(MATERIAL PROVIDED)

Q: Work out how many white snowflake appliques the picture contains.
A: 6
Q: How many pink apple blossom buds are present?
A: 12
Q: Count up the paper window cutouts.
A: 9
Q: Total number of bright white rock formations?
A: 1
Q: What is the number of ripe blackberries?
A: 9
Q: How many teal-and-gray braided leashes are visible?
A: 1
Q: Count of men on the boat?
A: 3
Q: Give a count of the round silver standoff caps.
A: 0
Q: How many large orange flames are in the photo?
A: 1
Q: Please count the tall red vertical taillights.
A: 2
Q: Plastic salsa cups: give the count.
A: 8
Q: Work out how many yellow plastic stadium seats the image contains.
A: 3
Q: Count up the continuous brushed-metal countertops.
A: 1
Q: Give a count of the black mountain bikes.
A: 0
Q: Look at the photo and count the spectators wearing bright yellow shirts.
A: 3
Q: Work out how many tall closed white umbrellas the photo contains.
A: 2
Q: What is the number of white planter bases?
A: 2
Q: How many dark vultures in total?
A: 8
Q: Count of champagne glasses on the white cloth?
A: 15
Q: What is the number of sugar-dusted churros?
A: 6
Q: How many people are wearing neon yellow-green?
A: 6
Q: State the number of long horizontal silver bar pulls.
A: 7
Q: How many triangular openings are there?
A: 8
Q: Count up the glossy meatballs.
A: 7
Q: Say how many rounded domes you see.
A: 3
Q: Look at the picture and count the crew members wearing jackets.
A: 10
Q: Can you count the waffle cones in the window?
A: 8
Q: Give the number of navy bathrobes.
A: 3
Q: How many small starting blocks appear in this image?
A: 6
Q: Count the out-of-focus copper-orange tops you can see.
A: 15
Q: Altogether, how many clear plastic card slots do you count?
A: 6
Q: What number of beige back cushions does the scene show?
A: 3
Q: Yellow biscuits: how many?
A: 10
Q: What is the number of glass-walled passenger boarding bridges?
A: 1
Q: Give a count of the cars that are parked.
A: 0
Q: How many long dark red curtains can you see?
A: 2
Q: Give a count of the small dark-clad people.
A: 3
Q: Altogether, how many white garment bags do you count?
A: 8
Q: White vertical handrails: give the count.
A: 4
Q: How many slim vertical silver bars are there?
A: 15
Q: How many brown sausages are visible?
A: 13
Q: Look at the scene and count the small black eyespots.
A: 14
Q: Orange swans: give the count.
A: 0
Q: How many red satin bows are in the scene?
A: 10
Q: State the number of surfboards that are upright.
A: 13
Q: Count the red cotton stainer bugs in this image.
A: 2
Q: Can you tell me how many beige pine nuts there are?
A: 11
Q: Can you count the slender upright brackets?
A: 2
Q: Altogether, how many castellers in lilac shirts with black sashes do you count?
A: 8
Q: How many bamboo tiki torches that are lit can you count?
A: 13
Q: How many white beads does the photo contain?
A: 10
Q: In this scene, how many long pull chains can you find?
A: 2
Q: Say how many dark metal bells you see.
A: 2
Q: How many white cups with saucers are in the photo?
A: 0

(End MATERIAL PROVIDED)

> _YOUR INSTRUCTIONS_: Where the word "this" is present in a line of the listing, copy that line.

> _TASK RESULT_:
Q: How many small starting blocks appear in this image?
Q: Count the red cotton stainer bugs in this image.
Q: In this scene, how many long pull chains can you find?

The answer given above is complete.